The second reason given is the most compelling. If you need to make small changes, and you use AVI files instead of MPEG-2 files, DVDA might have to re-encode the whole project. This is true even in DVDA 3.0 with smart re-prepare, depending on what change you made. The difference in simply preparing a project, and re-encoding the whole darn thing is HUGE.

Also, if you use 2-pass encoding, or want to tweak other MPEG-2 encoding paramaters, that can only be done in Vegas.

bStro wrote on 5/8/2006, 9:20 AM
My biggest reason for rendering in Vegas is that I actually get an MPEG2 file out of the deal. If I give DVDA an AVI file, it goes from AVI to MPEG2 to VOB, but doesn't save the MPEG2 anywhere. Suppose I want to use that video in another project later on, or I have some need to give somene the MPEG2 file instead of a fully prepared DVD. I can either a) render the AVI file to MPEG2 again in DVDA, or b) get it out of the VOB, which usually means demuxing it -- and editing it, if I had included more than one video (for example, in a compilation).

Or, if I encoded the MPEG2 in Vegas, I've already got the file ready to if I need it again.

Rob
bStro wrote on 5/8/2006, 9:23 AM
John, thanks for that link for one very specific reason:

It is the only time I have ever seen instructions for how to rename the first chapter on a DVD Architect timeline. You (meaning me) really do learn something new every day.

Rob
johnmeyer wrote on 5/8/2006, 9:36 AM
I had forgotten about re-using the MPEG-2 files in another, similar DVD project. Excellent point. I do this all the time, so it never occurred to me that I couldn't do this if I rendered in DVDA.
teaktart wrote on 6/1/2006, 4:12 PM
HI,
I just posted this over on the Vegas forum, but here you have some of the same questions and here's the problem I've run into:

I rendered my V6 project (1080 Cineform HD files) to DVDA specs for NTSC widescreen (using V6 template) and when I bring the rendered mpeg2 files into DVDA 3 they are being "recompressed". I tried this twice (rendered original timeline files) and both times DVDA would not use my "prerendered/prepared" files from V6 but would recompress before burning to disc. The results are awful ......

How can I get the best results from my Cineform HD files on timeline to a completed DVDA disc?

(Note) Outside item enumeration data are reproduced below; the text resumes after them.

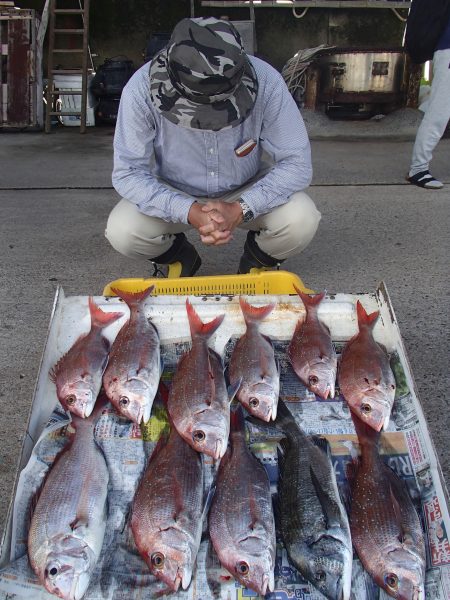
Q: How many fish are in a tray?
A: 11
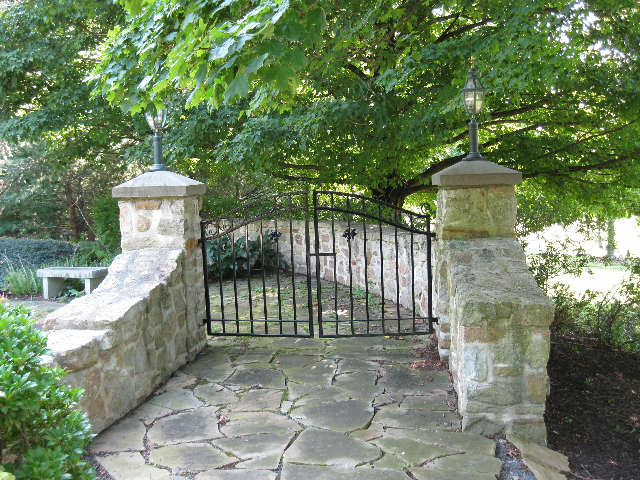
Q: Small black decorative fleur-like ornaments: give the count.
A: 2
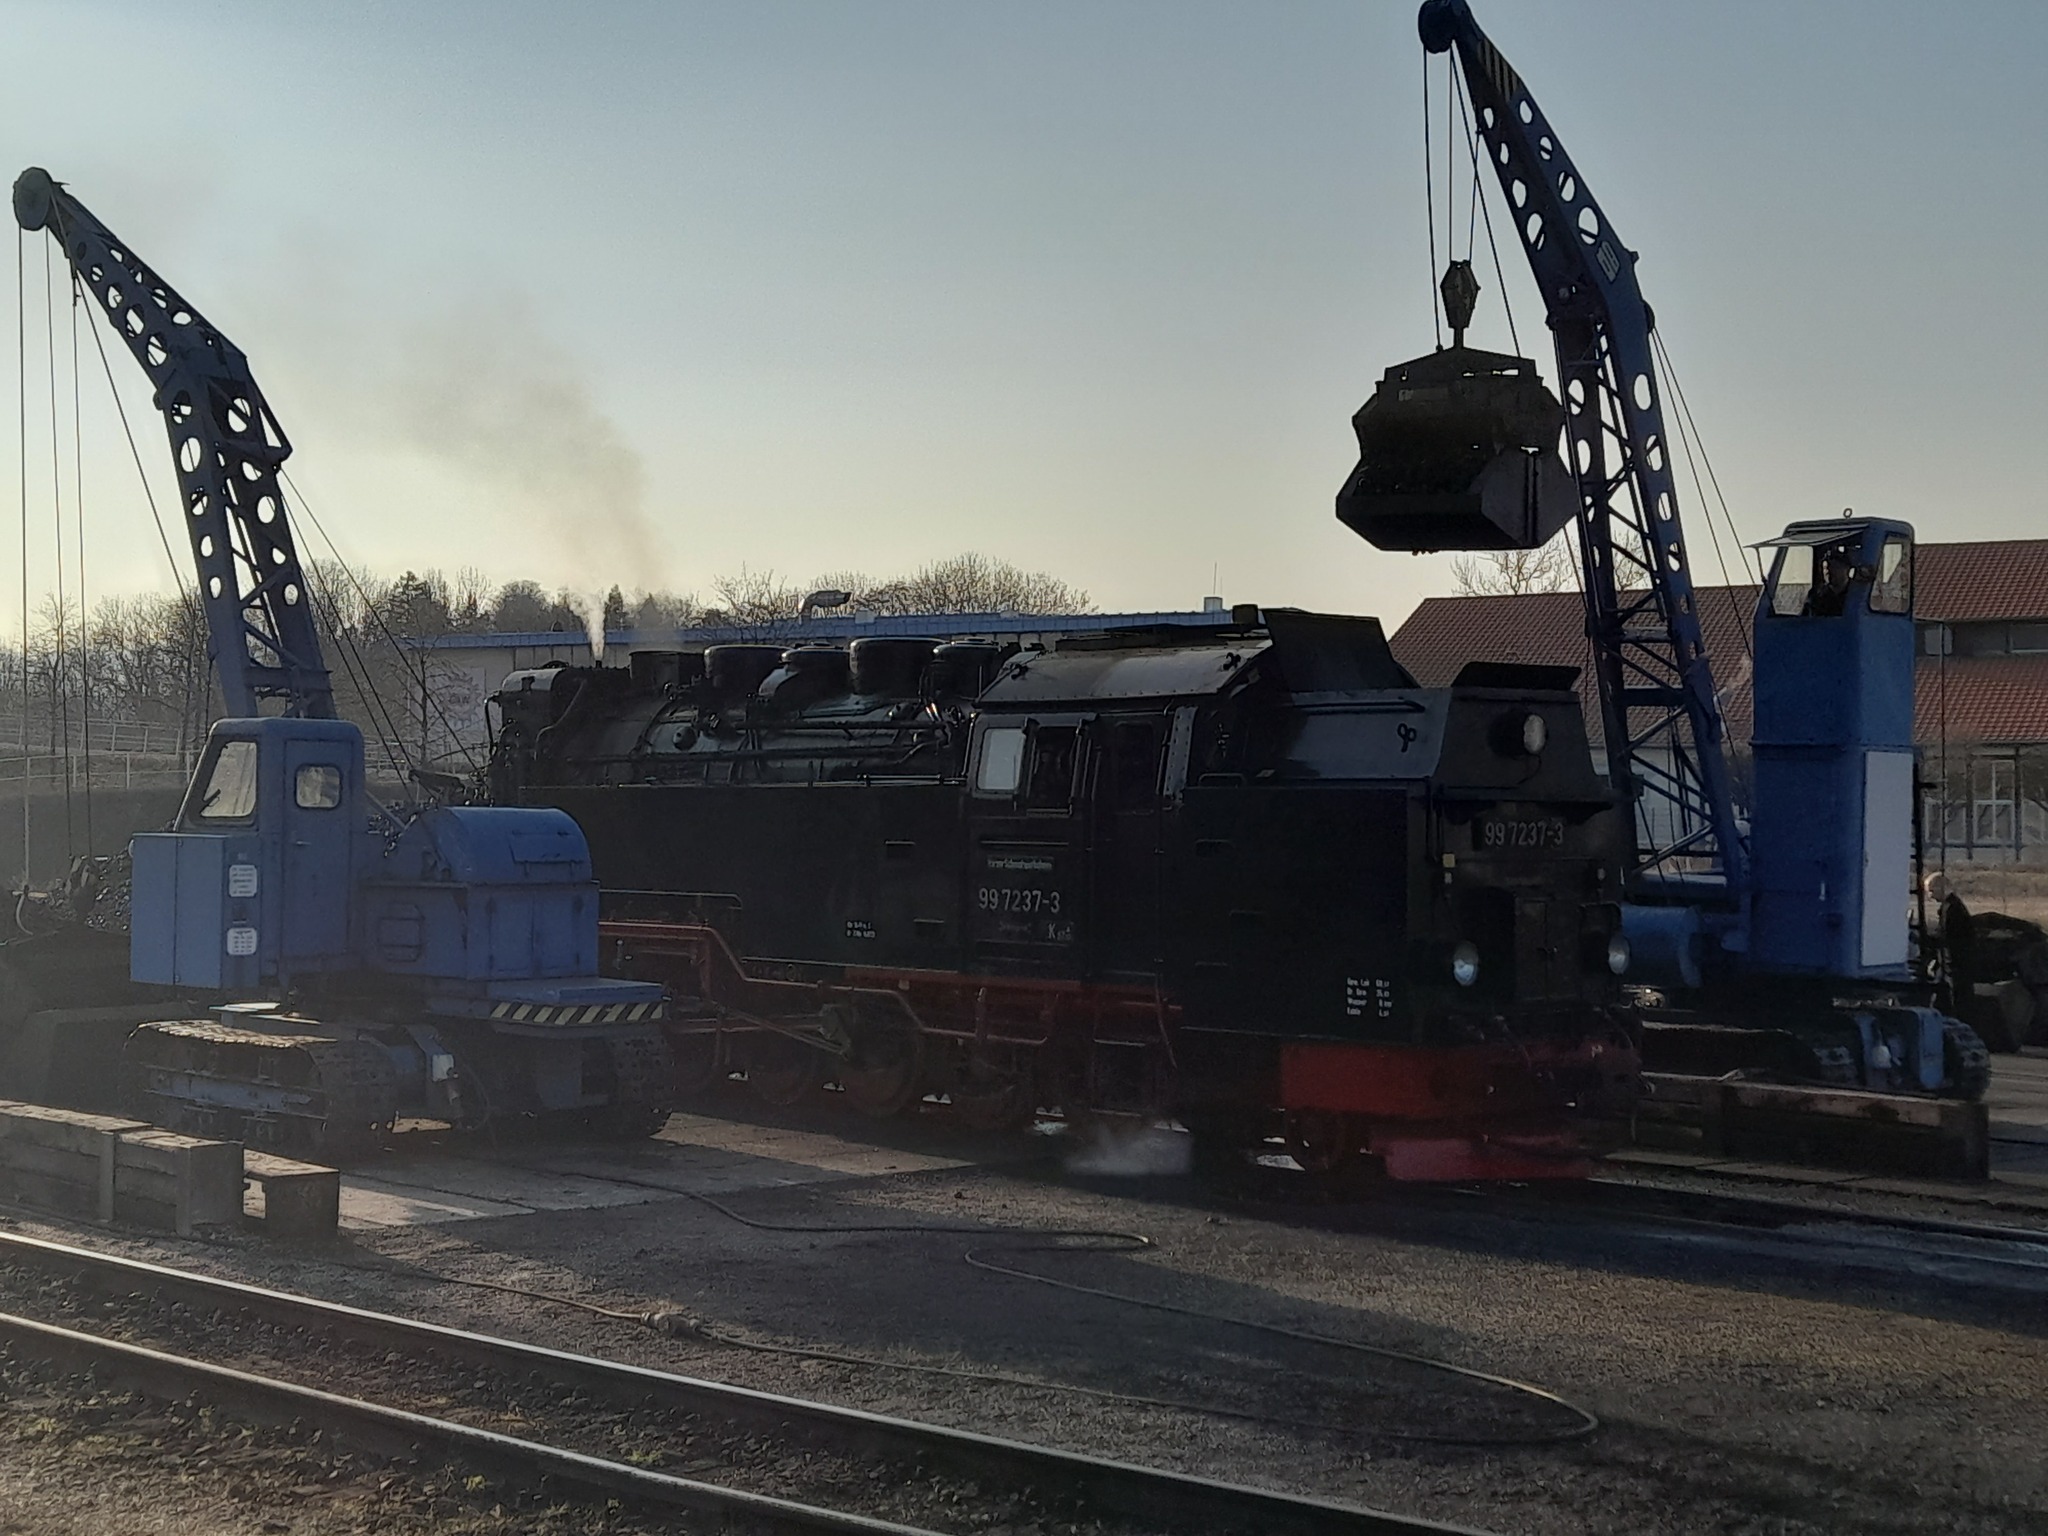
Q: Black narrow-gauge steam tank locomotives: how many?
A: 1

Also, the volume level on my AC-3 audio is quite low although nice and loud on timeline. How to fix that too?

Thanks much,
Teaktart
bStro wrote on 6/2/2006, 6:34 AM
Locate the MPEG2 file in DVD Architect's explorer window, right-click, and choose Properties. Copy / paste what you see into a post here so we can see the settings used in your MPEG render.